O agronegócio é um importante sustentáculo da economia brasileira, destacando-se por sua pujança. Mas, a despeito de seu desenvolvimento e importância, está à mercê da complexidade tributária que assola esse e outros segmentos de nossa economia. Para o produtor rural, entender essa complexidade é fundamental a fim de garantir a conformidade fiscal e reduzir os custos de produção.

O fato é que, além dos impostos tradicionais, o setor agrícola enfrenta desafios adicionais, como a tributação sobre propriedade rural, comercialização de produtos agropecuários e exportação. Essa complexidade exige que os empresários do agronegócio estejam bem informados e preparados para lidar com as questões fiscais.

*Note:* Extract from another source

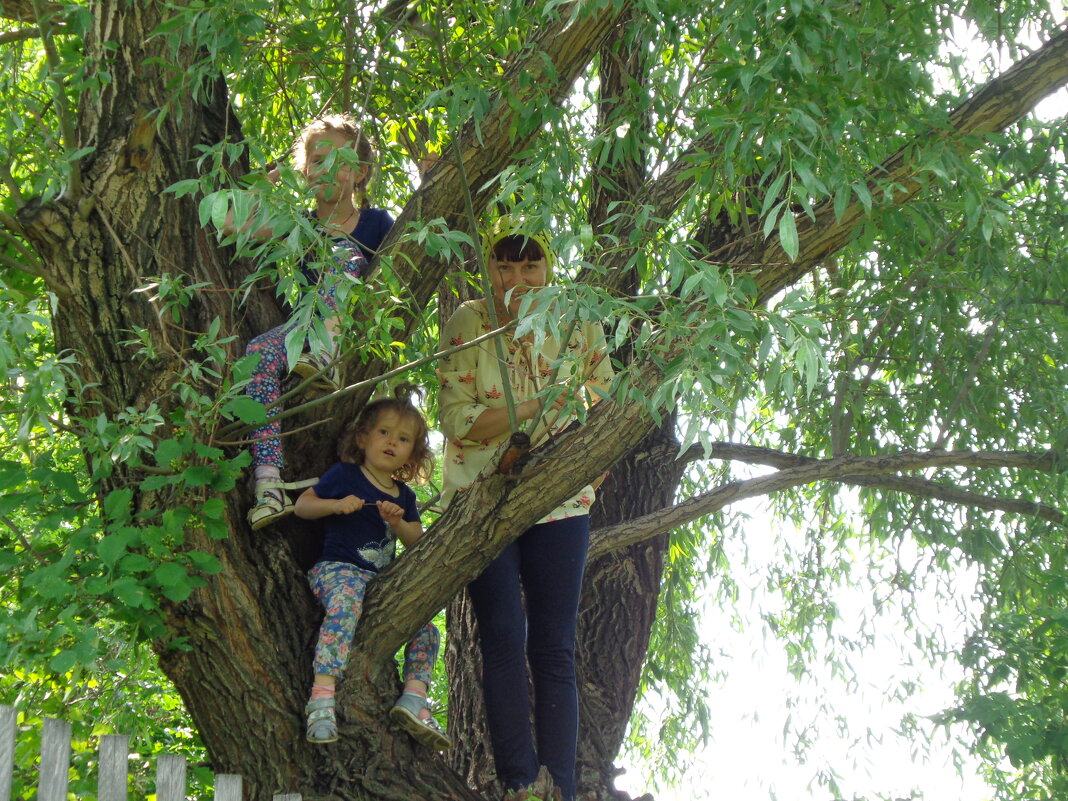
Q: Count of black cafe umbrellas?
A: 0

Outro ponto de atenção do empresário é o fato de que, muitas vezes, o agronegócio é beneficiado por uma tributação mais amena, ora para fomentar o desenvolvimento do setor, ora para beneficiar a cadeia produtiva, de maneira que determinados produtos fiquem mais acessíveis para o consumidor final.

Especificidades tributárias do agronegócio O agronegócio apresenta aspectos tributários bastante específicos, de modo que os empresários do setor devem atentar principalmente nas oportunidades que surgem e, muitas vezes, possibilitam uma tributação mais amena para suas empresas. Podemos citar como exemplo os créditos de ICMS. Muitos produtores têm direito a créditos de ICMS, mas não os utilizam por desconhecimento. É essencial revisar as operações e identificar esses possíveis créditos. Além disso, vários estados oferecem incentivos fiscais para o agronegócio.

Vale a pena verificar se a atividade de sua empresa se qualifica para algum deles. Podemos citar como exemplo os benefícios fiscais oferecidos à cadeia produtiva da soja. Um estudo elaborado em parceria pela ACT Promoção da Saúde, Instituto Brasileiro de Defesa do Consumidor (IDEC) e Instituto Sociedade, População e Natureza (ISPN) concluiu que, apenas no ano passado, essa cadeia recebeu R$ 56,8 bilhões em incentivos fiscais e desonerações tributárias.

O levantamento apontou que a cadeia produtiva da soja tem 100% de isenção das alíquotas de PIS/Pasep, COFINS e IPI. Isso inclui a aquisição de insumos, como sementes, defensivos e adubos, o processamento do grão em óleo, farelo e biodiesel e as operações de venda nos mercados interno e externo. Como se vê, há especificidades tributárias no agronegócio que, quando bem aproveitadas, podem resultar em economia de recursos e vantagem competitiva no mercado. Assim, para o empresário desse setor, aperfeiçoar a tributação é um passo fundamental para a sustentabilidade de seu negócio.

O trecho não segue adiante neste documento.